Earlier this morning – just as the president of the Doctors Reform Society Dr Tim Woodruff was reading new study results
revealing that some doctors regularly ask drug companies for free
travel and gifts worth thousands of dollars – a big chocolate cake
arrived on his desk. On the top of the cake, written in icing, was the
message ”Enbrel. Now PBS listed for PsA.” The cake was sent with the
compliments of pharmaceutical giant Wyeth.
“I love chocolate cake,” Woodruff told Crikey, “but I’m binning it.”
This
is the first time a cake advertising a new drug [see picture right] has
ever hit the doctor’s desk, but appealing to his tastebuds is just one
of the hundreds of ways the drug companies regularly court Woodruff and
other doctors. “I also have on my desk an invite for myself for an all
expenses paid trip to Sanctuary Cove,” said Woodruff. “It will be
predominantly educational and could be of value but…it is ludicrous
to suggest that they would do that simply to educate me.”
Woodruff wasn’t surprised by the results of the study, which has just been published in the Internal Medicine Journal.
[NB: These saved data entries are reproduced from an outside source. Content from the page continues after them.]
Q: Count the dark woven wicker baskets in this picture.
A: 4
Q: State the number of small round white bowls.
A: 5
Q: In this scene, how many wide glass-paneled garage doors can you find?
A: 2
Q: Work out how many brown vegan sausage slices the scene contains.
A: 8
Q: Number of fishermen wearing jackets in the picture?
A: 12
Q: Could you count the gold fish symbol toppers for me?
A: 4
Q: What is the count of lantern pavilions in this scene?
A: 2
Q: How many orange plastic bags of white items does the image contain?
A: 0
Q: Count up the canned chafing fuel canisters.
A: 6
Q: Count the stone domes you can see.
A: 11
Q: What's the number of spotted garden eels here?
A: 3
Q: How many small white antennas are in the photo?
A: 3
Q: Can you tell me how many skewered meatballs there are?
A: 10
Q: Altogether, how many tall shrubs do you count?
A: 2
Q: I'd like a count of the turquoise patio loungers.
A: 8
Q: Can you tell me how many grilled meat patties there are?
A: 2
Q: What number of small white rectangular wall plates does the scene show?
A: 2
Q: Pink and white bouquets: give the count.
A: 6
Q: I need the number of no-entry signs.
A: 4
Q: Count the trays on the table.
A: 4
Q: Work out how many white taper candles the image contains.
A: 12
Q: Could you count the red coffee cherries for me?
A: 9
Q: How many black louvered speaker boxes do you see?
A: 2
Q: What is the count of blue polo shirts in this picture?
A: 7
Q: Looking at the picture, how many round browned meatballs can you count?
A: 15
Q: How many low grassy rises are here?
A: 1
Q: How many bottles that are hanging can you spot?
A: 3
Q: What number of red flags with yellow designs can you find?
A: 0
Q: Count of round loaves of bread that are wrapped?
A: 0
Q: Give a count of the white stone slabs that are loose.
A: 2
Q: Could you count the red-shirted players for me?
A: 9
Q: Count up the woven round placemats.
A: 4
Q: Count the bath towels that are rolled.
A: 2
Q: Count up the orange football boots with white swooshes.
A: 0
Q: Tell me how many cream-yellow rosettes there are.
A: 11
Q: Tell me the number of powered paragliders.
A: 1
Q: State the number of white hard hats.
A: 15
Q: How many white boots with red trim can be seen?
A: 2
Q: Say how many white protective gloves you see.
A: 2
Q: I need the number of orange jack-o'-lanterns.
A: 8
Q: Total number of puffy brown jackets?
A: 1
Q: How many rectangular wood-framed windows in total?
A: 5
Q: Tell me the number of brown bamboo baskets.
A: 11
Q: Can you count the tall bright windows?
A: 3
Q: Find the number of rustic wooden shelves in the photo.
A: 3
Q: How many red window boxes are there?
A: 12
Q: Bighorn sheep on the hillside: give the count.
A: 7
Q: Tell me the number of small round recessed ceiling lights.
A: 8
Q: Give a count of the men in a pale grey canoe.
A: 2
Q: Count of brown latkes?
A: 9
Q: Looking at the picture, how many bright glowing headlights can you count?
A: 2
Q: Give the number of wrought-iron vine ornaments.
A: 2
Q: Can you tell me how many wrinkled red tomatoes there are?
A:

Researchers from the University of NSW and University of Queensland
surveyed 823 medical specialists and found that 96% received offers of
food, 94% were offered items for the office, 51% reported offers of
gifts for personal use and the majority (52%) were offered travel
support to attend conferences.
“There are some doctors who are
clearly in denial, including the AMA, which refuses to acknowledge that
doctors are influenced by this stuff,” says Woodruff.
In the
study, one in 20 reported offers of personal gifts such as wine,
flowers, tickets to entertainment or sporting events and funds in
exchange for accepting promotional visits. And in one case, a
“department” asked for $60,000 by a pharmaceutical company in return
for staff members meeting with the company’s representatives.
“Doctors
are in the privileged position of having the care of patients entrusted
to us,” one of the authors of the study, Dr Ian Kerridge of the
University of Sydney, told Crikey, “and we must avoid at all times any
possibility of influence on us that could have negative effects on our
behaviour…”
Kerridge says that the ACCC’s new code of conduct
requiring pharmaceutical companies to detail the cost and type of
expenses they provide to doctors isn’t enough. “I would support the
line that there shouldn’t be any gift giving but I accept that it would
cause significant problems…” but self-regulation is not enough, says
Kerridge. Woodruff agrees and says the government needs to step in.
As
for President of the AMA, Dr Mukesh Haikerwal’s assertion that doctors
aren’t influenced by pharmaceutical freebies, Kerridge says, it’s “a
denial of simple advertising techniques…”
“This is an industry
which has been a world leader in profit making for decades so it’s
unlikely to be wasting all of that money if it doesn’t work,” says
Woodruff. “Doctors are human and are affected by marketing…they’re not
unethical but they are human.”
Crikey contacted Wyeth Pharmaceuticals Inc, the manufacturers of Enbrel,
to ask them how many chocolate cakes they’ve given away for educational
purposes, but they hadn’t got back to us by publication time.
Disclosure:
Dr Tim Woodruff donated the chocolate cake pictured above to Crikey and
we intend to eat it as soon as today’s edition goes out.